A decisão do governo do Equador sobre o pedido de asilo apresentado por Assange ao refugiar-se na embaixada será conhecida nesta quinta-feira.
Por seu lado, o presidente da Assembleia Nacional do Equador, Fernando Codero Cueva, convocou uma sessão extraordinária do parlamento para tomar posição sobre a comunicação britânica. No portal da Assembleia, Cueva recorda que “a Constituição da República do seu país condena a ingerência dos Estados nos assuntos internos de outros Estados e qualquer forma de intervenção, seja incursão armada, agressão, ocupação ou bloqueio económico ou militar”. E conclui: “Com base nos princípios constitucionais, Fernando Cordero Cueva, titular da legislatura, qualificou este facto como uma intolerável ameaça britânica”.
O portal da Assembleia disponibiliza um resumo da carta britânica, onde se afirma, entre outras coisas, que, diante da possibilidade de o presidente Rafael Correa conceder asilo a Assange, as autoridades britânicas negarão qualquer salvo-conduto para permitir a saída do australiano da embaixada. Mas as passagens mais significativas da carta são as que se referem a uma possível invasão da embaixada:
• Devemos reiterar que consideramos o uso contínuo de instalações diplomáticas desta maneira incompatível com a Convenção de Viena e insustentável, e que já deixamos claro as sérias implicações para as nossas relações diplomáticas.
• Devem estar conscientes de que há uma base legal no Reino Unido – a Lei sobre Instalações Diplomáticas e Consulares de 1987 (Diplomatic and Consular Premises Act 1987) – que nos permitiria tomar ações para prender o sr. Assange mas instalações atuais da embaixada.
• Sinceramente esperamos não ter de chegar a este ponto, mas se os senhores não podem resolver o assunto da presença do sr. Assange nas instalações, estará o caminho aberto para nós.”

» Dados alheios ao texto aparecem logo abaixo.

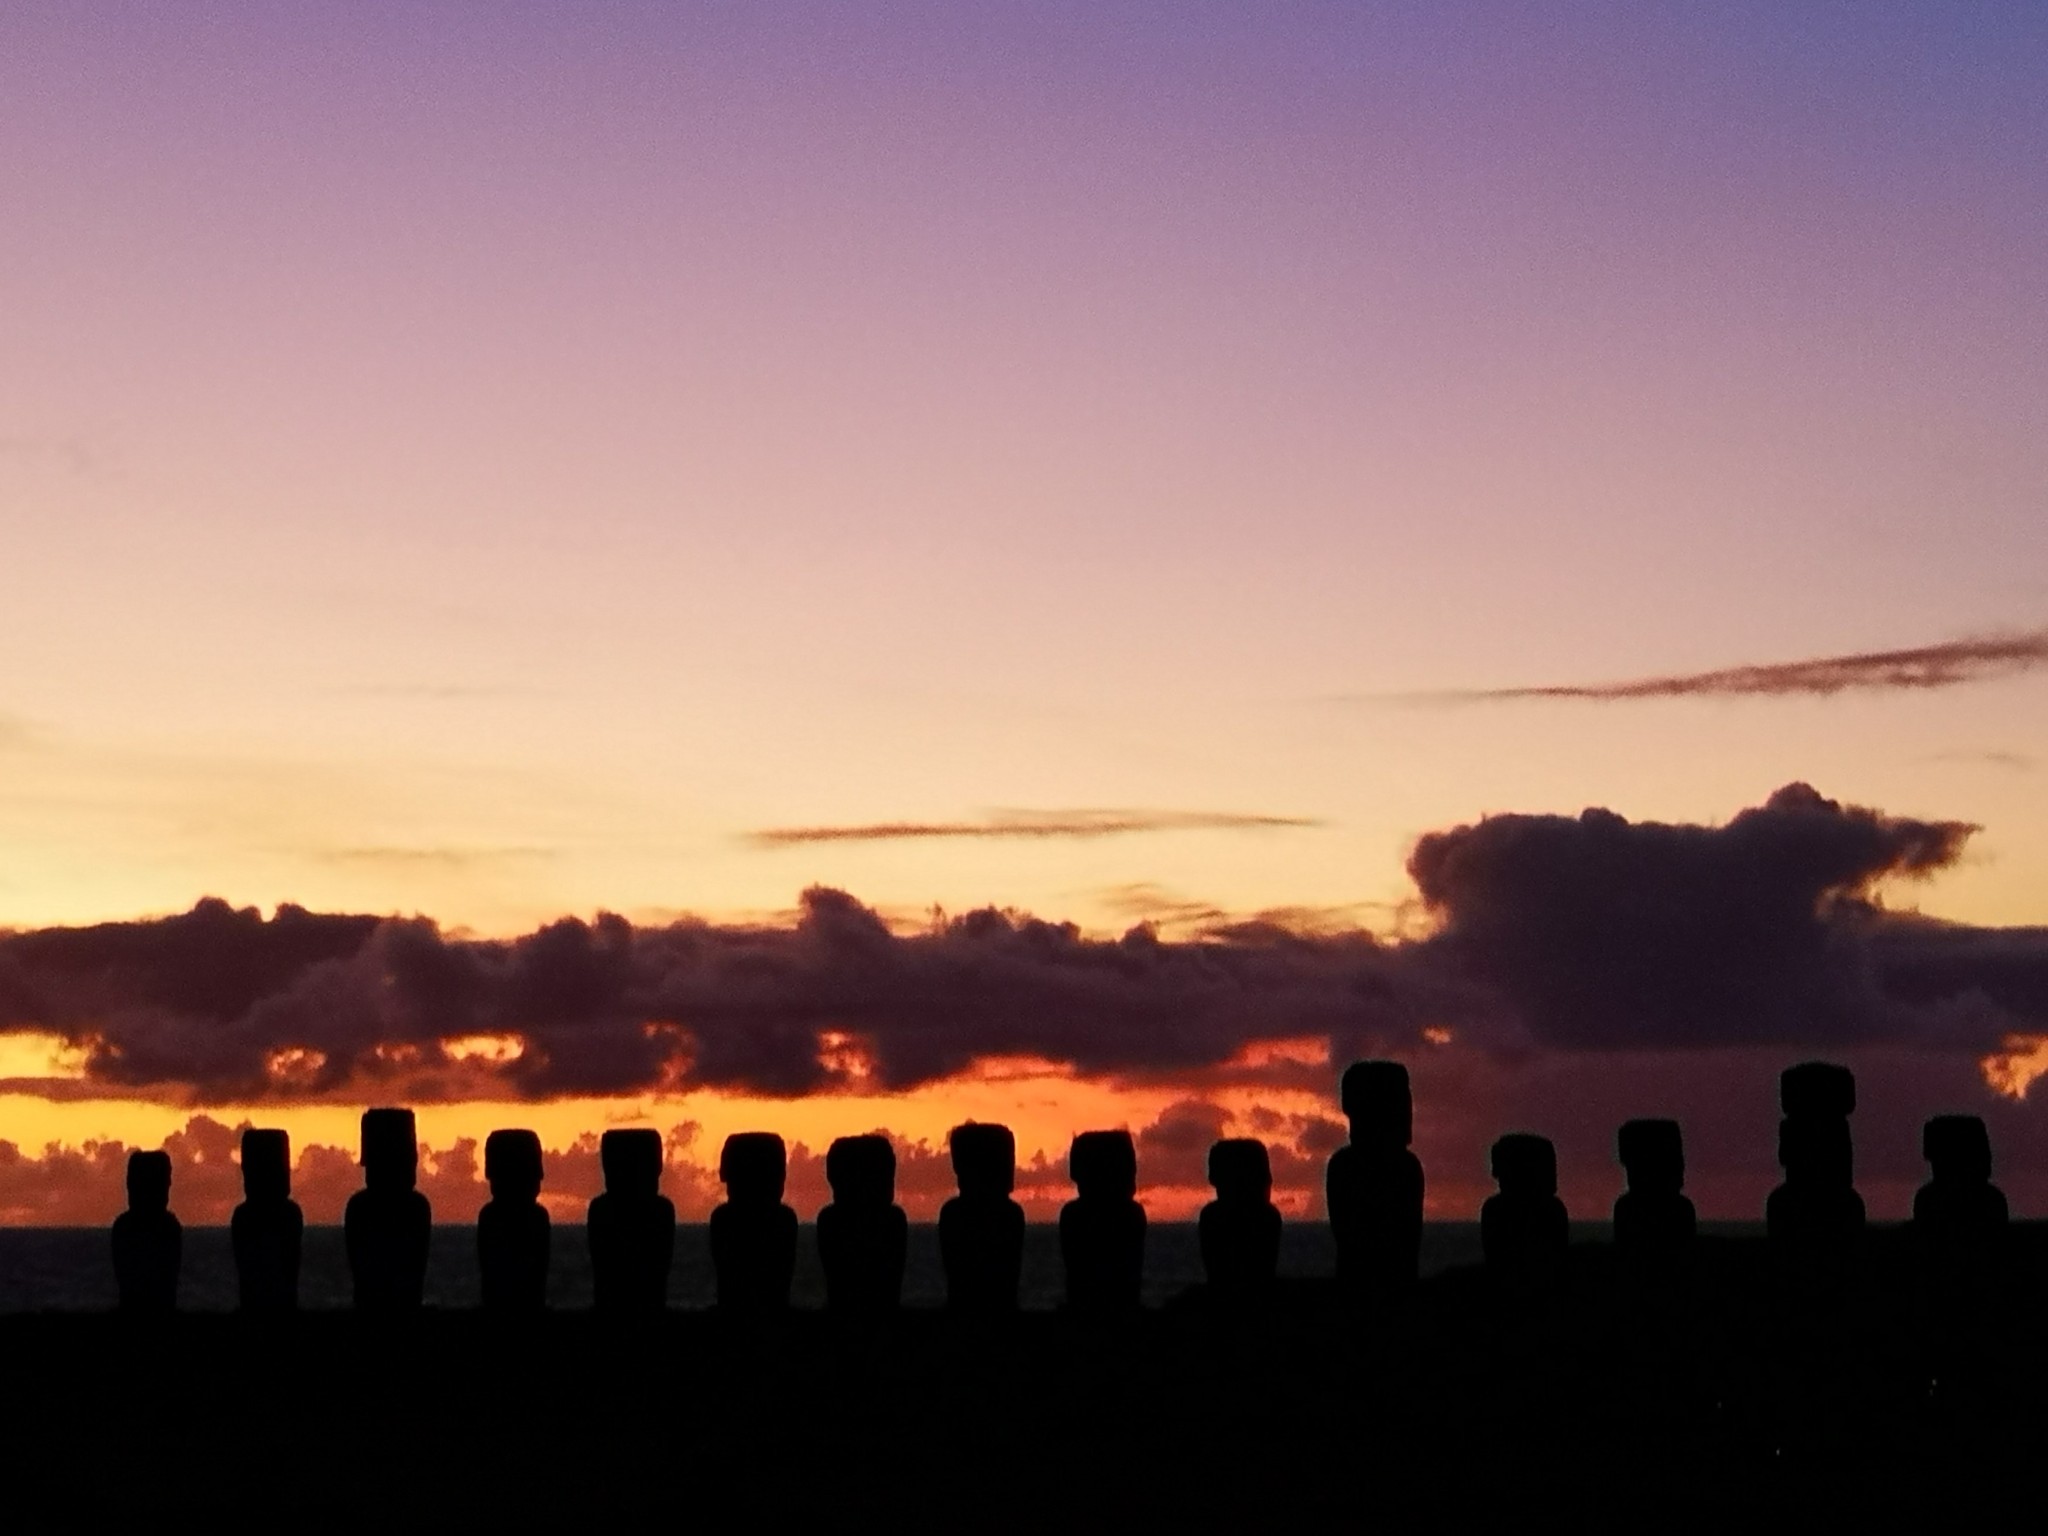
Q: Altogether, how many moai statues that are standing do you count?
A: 15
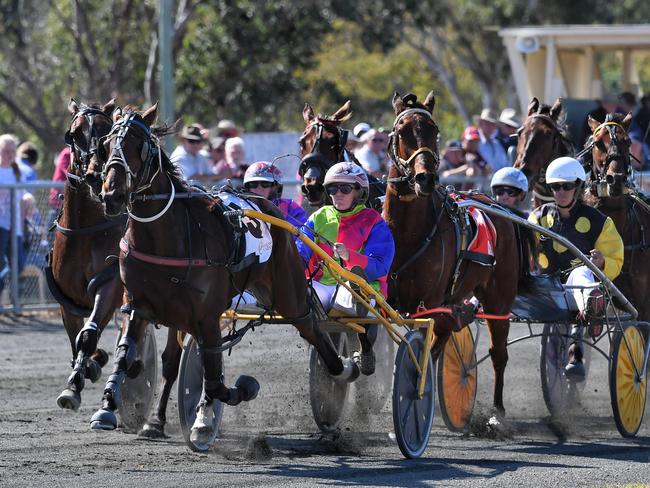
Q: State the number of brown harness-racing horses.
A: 6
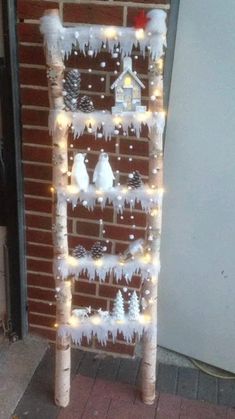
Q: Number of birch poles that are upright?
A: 2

“Não somos uma colônia britânica”
O ministro dos Negócios Estrangeiros do Equador reafirmou que “a entrada não autorizada na embaixada do Equador seria uma violação flagrante da Convenção de Viena”. E sublinhou: “Não somos uma colônia britânica. Esses tempos são passado.”

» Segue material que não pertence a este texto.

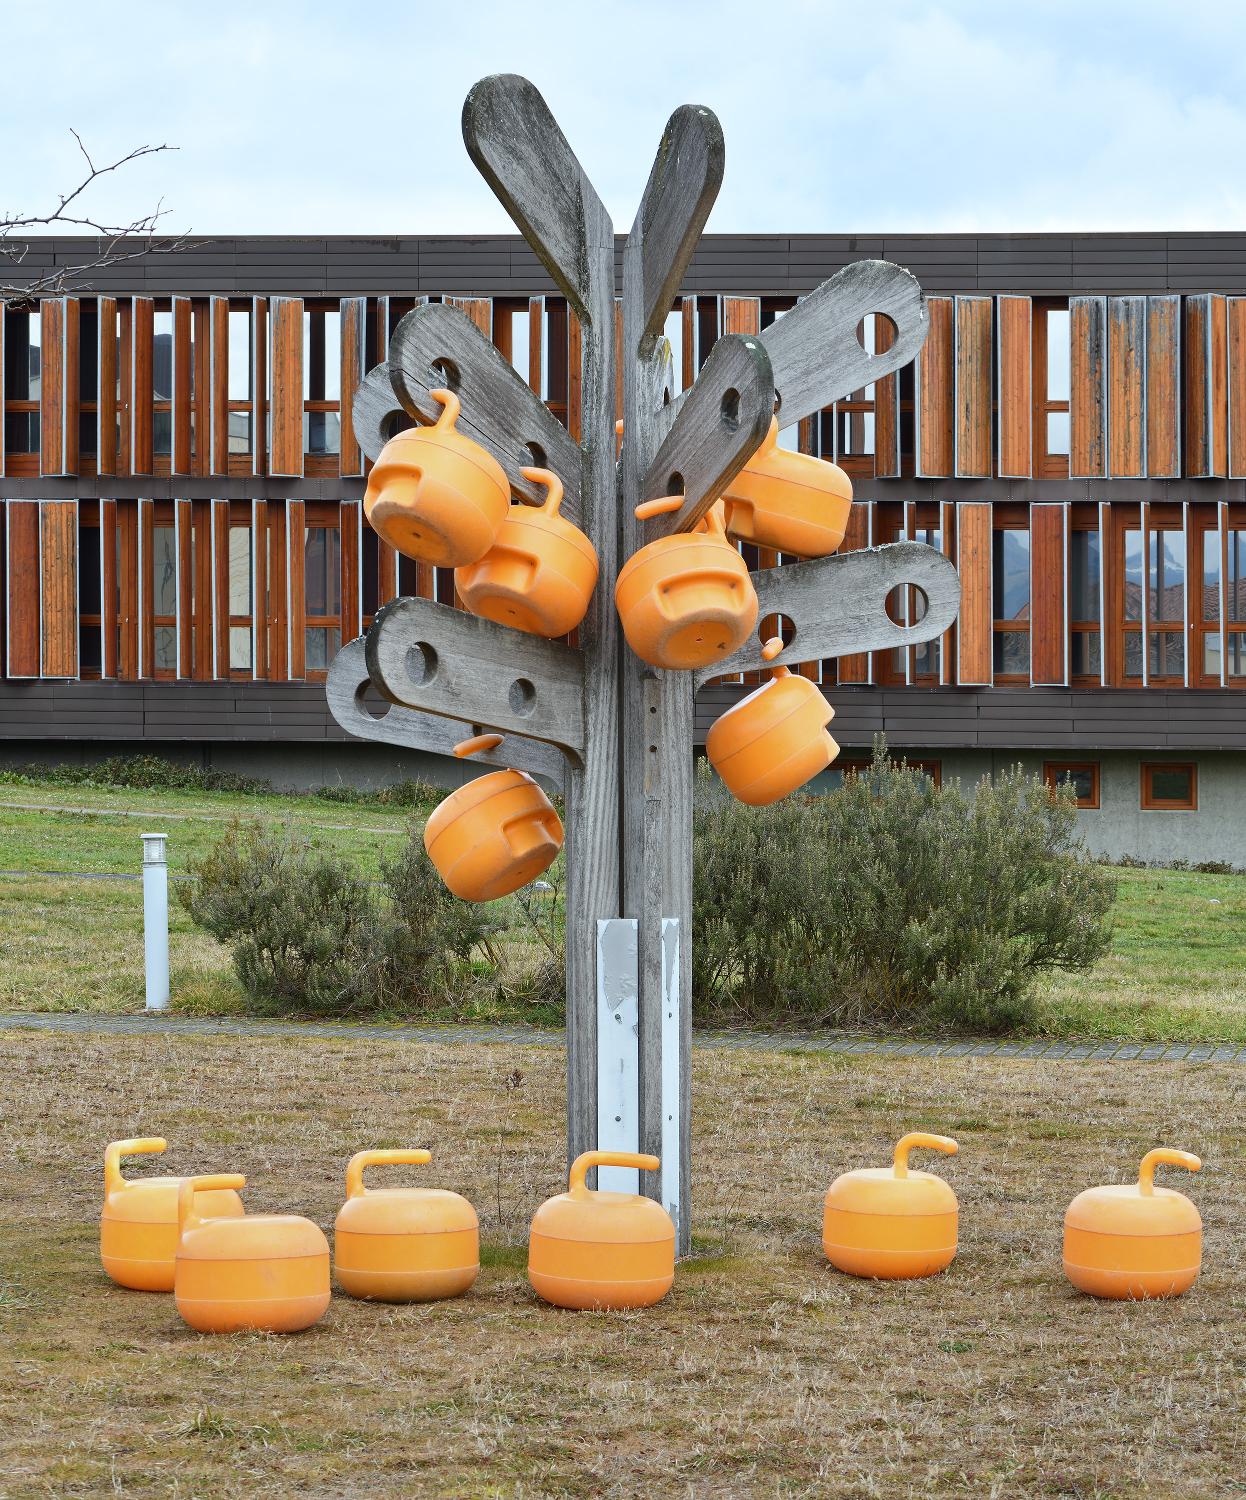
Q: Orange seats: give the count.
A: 12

Julian Assange, fundador do site Wikileaks pediu asilo à embaixada do Equador em Junho para evitar a extradição para a Suécia, onde teria de responder como testemunha a um processo de agressão e violação sexual, de que não foi ainda acusado formalmente. O australiano de 41 anos, que nega os crimes, quer evitar a extradição para a Suécia por considerar que esta seria apenas um pretexto para depois o extraditar para os Estados Unidos.
Em reação às declarações de Patiño, o governo britânico disse que apenas “chamou a atenção do Equador sobre as disposições da legislação britânica, entre elas as garantias sobre os direitos humanos” nos processos de extradição no país e o “status legal das sedes diplomáticas”.
Num comunicado emitido já nesta quinta-feira, a Wikileaks condenou a ameaça britânica. “Uma ameaça desta natureza é um ato hostil e extremo, que não é proporcional às circunstâncias, e é um ataque sem precedentes aos direitos dos cidadãos que procuram asilo por todo o mundo”, afirma a organização.